■ **EXERCISE BRIEF**: A verbatim printing of the entries that follow is needed; pictures must not appear in it.

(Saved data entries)
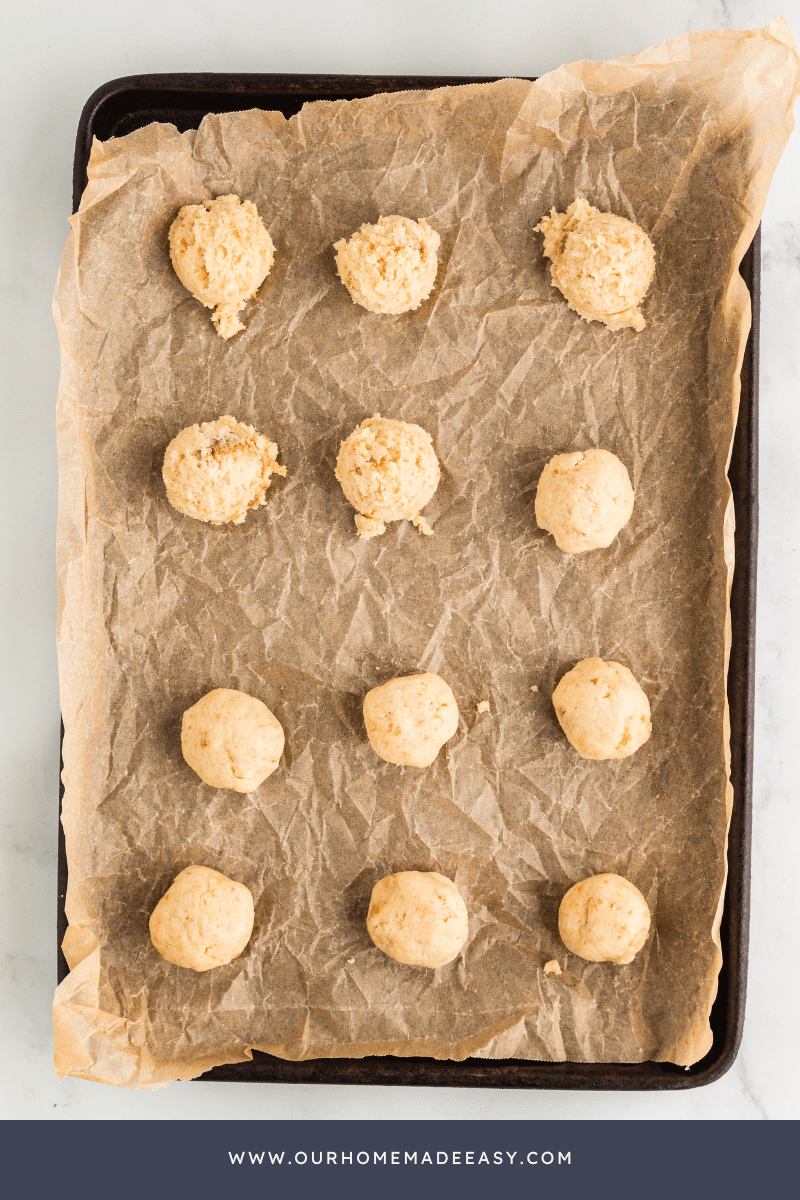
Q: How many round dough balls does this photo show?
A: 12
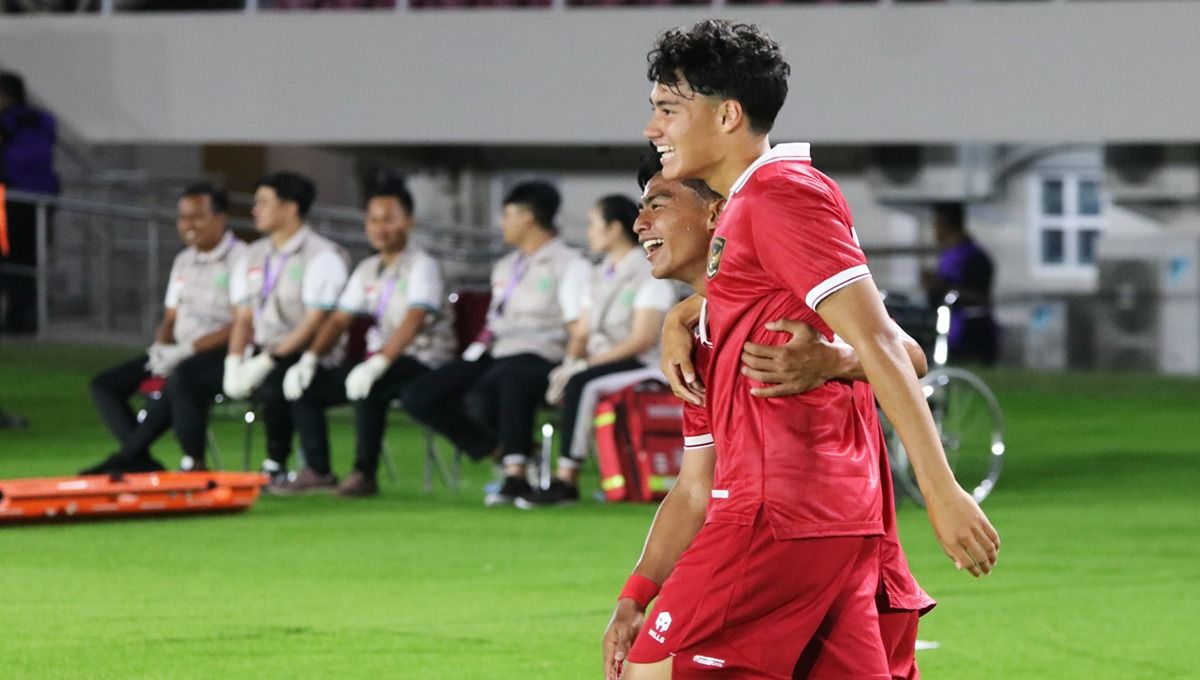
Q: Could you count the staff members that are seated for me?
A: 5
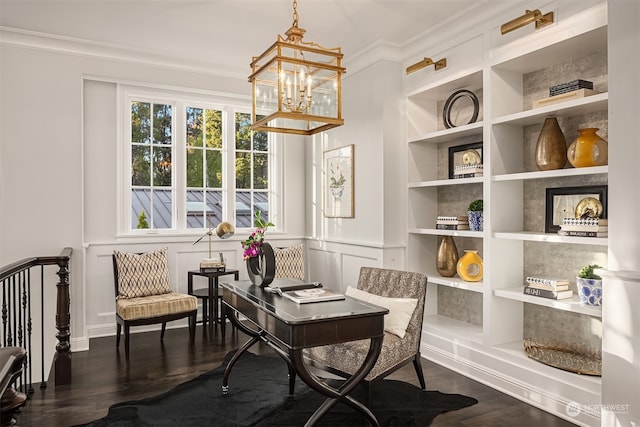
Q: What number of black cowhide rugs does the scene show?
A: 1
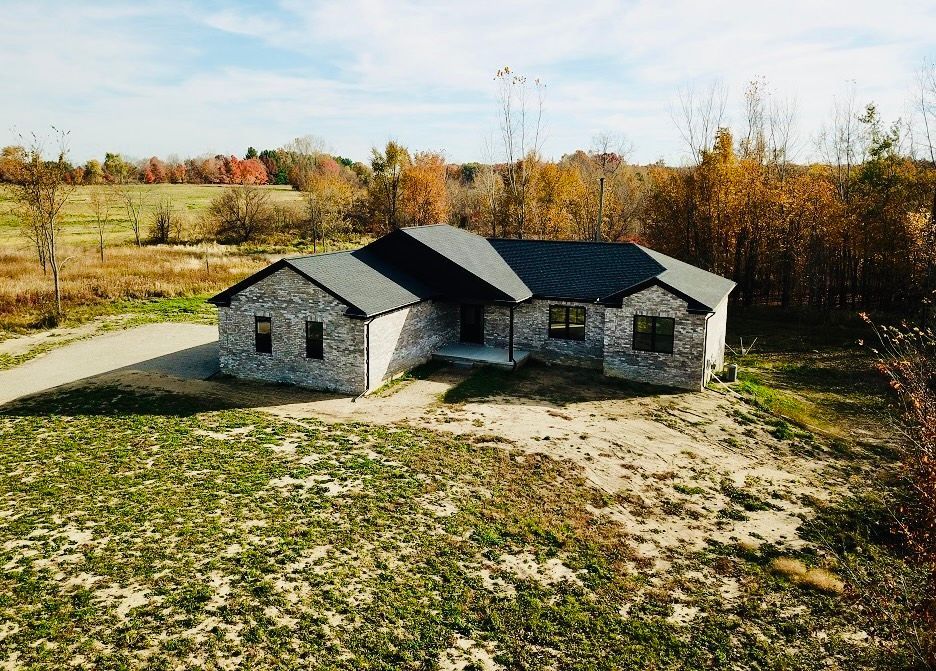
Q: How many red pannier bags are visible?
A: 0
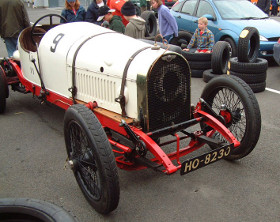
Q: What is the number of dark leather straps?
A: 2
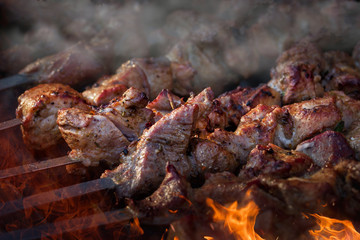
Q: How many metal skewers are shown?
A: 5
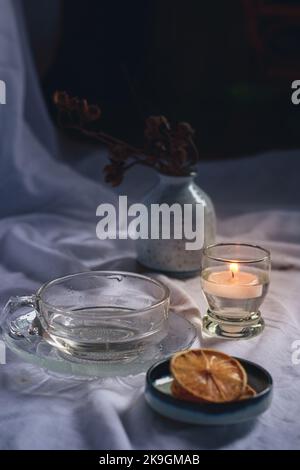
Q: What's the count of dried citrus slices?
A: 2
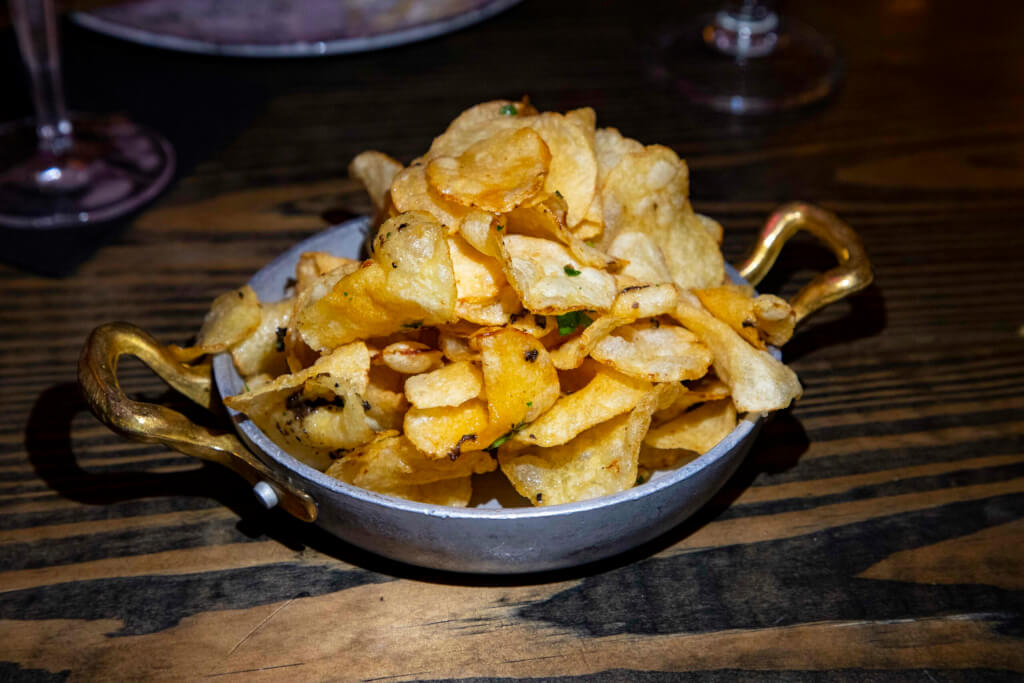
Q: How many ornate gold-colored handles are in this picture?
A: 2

■ **SOLUTION**:
Q: How many round dough balls does this photo show?
A: 12
Q: Could you count the staff members that are seated for me?
A: 5
Q: What number of black cowhide rugs does the scene show?
A: 1
Q: How many red pannier bags are visible?
A: 0
Q: What is the number of dark leather straps?
A: 2
Q: How many metal skewers are shown?
A: 5
Q: What's the count of dried citrus slices?
A: 2
Q: How many ornate gold-colored handles are in this picture?
A: 2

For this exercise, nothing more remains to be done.